そこでメーカーも考えました。何とかフィルターを掃除しないで済まないかと、掃除を軽減出来ないかと。そこでコードを巻き取るときにフィルターを掃除するとか掃除が終わって電源を切った時にフィルターを掃除するロボットを搭載するとか、本末転倒な商品が数多く生まれてきた訳ですね。正直言って努力する方向が違うと思います。
結論として、サイクロン式ならダイソン一択ですね。他メーカーのように掃除機を掃除しないとならない掃除機なんて根本的におかしいと思いますよ、個人的には。ただ、ダイソンにも全く欠点が無いわけではありません。
ダイソンの掃除機は凄くいいですね。どれが欲しいって言われたらダイソンが欲しい、高いけど(笑)と答えてしまうかもしれません。日本では吸引仕事率と呼ばれる非常に怪しげな数値で吸引力を宣伝してますが、ダイソンは吸引仕事率の数値は低いです。日本のメーカーの半分くらいじゃないですかね。でも、吸います。ガンガン吸い込みます。絨毯の上を土足で生活している国で生まれた掃除機です。吸い込みが悪いわけがありません。ただ、絨毯生活の国の掃除機ですので、ホイールやヘッド部のクッション性は日本のメーカーのように気を使ってません。日本のメーカーはフローリングや床、絨毯を想定して製造している思われます。角部や地面につく部品には比較的やわらかい部品を使ってますね。

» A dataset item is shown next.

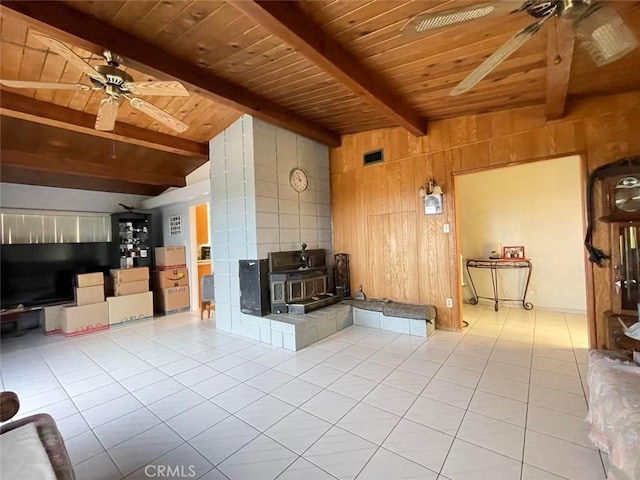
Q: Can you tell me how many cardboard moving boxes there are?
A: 10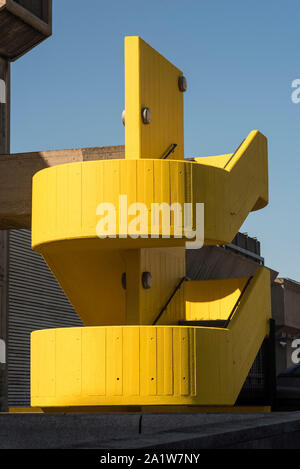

紙パック式掃除機って時代遅れの感がありますよね。でも違いますよ。使い方を考えれば素晴らしい掃除機です。まず、紙パック式のデメリットで挙げた
・紙パックにゴミが溜まってくると、吸引力が落ちてくる。
・紙パックにゴミが溜まってくると、排気が汚れてくる。
・紙パック代が掛かる。
ですが、紙パック式掃除機をお使いの方って、中身がパンパンになるまで紙パックを使いますよね。これじゃ駄目です。ゴミがフィルターのようになってしまうから吸引力は落ちて、排気が汚れてくるのです。出来れば半分くらいで交換すると、非常に快適に使用できますよ!あと、紙パックですが、各社共通の汎用パックはやめたほうがいいですね。あれはまさに紙パックですが、メーカー純正の紙パックは、中にフィルター装備で排気を多少キレイにしてくれます。若干値が張りますが、出来ればメーカー純正をおすすめしたいですね。
結局どの掃除機がいいのかと言いますと、私は断言できる立場にありませんので参考程度に聞いて頂くとして、
結構高くてもいい→ダイソン
掃除機をいつも掃除する自信がある→日本の各メーカーのサイクロン
普通に使いたい→紙パック式掃除機
絨毯がある→上記条件+パワーブラシ型掃除機
コードレスの話は、また今度で!宜しくお願いいたします。